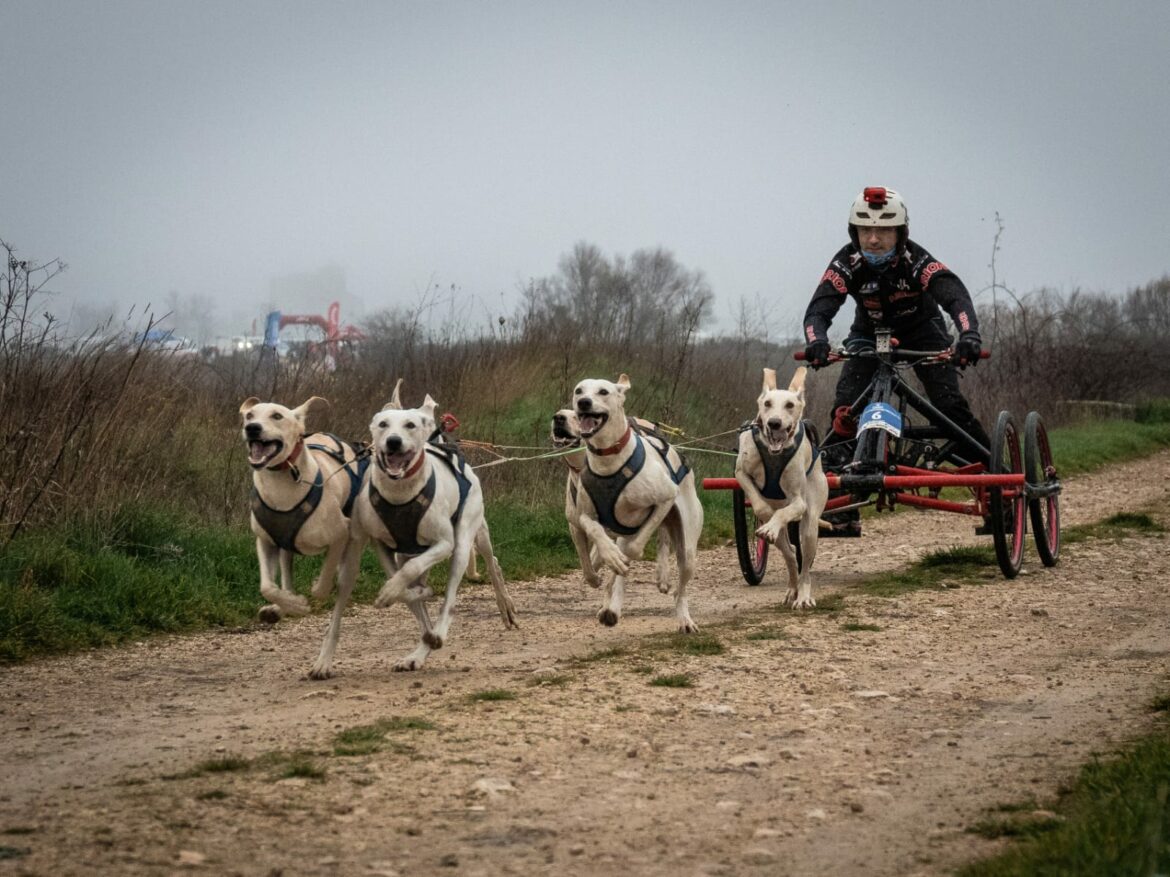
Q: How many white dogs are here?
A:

+++

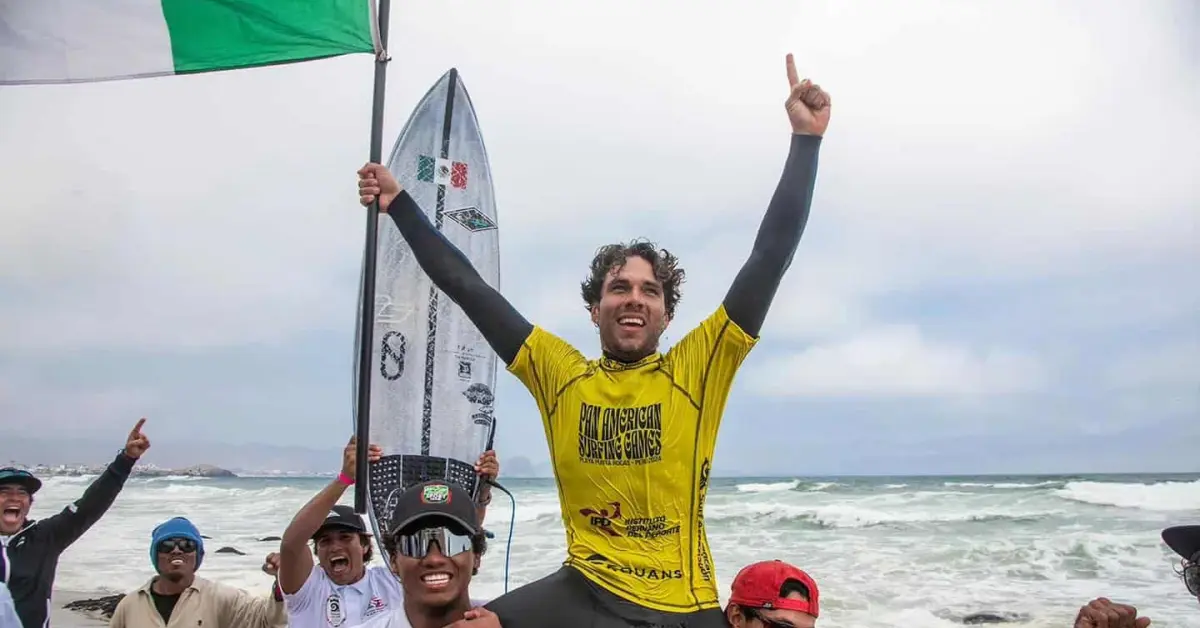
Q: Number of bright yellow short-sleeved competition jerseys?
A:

+++

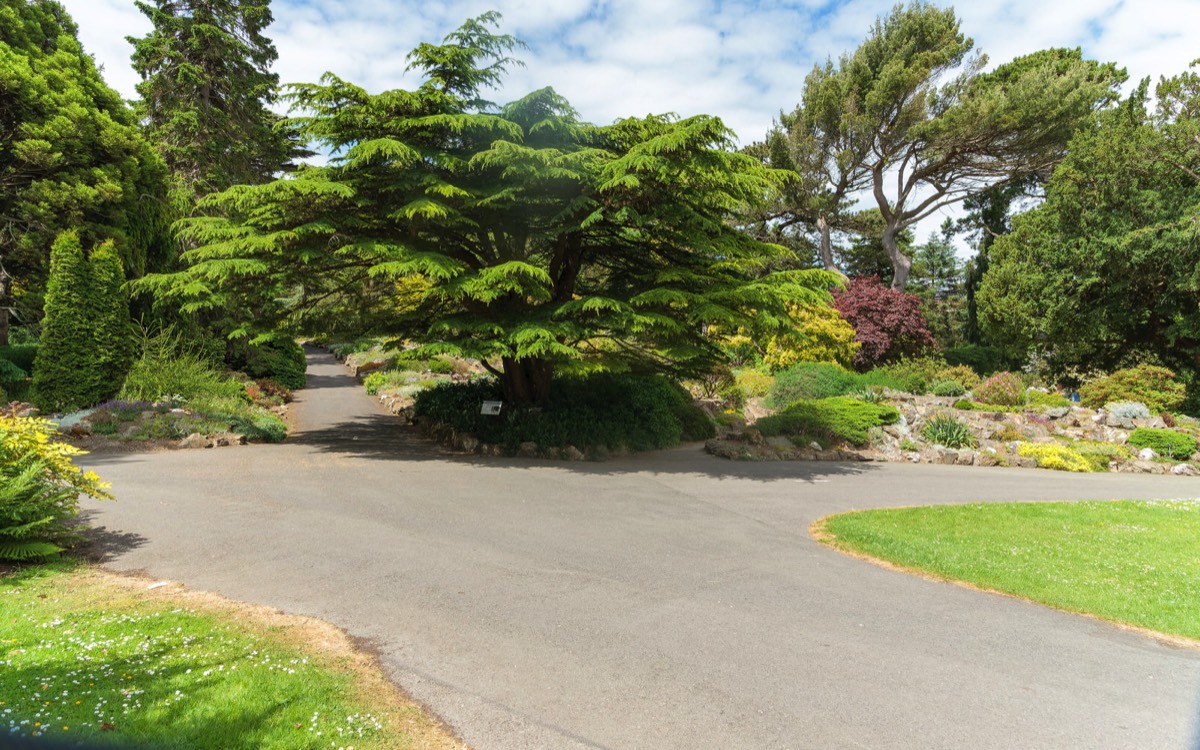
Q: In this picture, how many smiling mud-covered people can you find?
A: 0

+++

— Instructions to follow —
Find and copy each line in the material above where the string "many" occurs.

— Your response —
Q: How many white dogs are here?
Q: In this picture, how many smiling mud-covered people can you find?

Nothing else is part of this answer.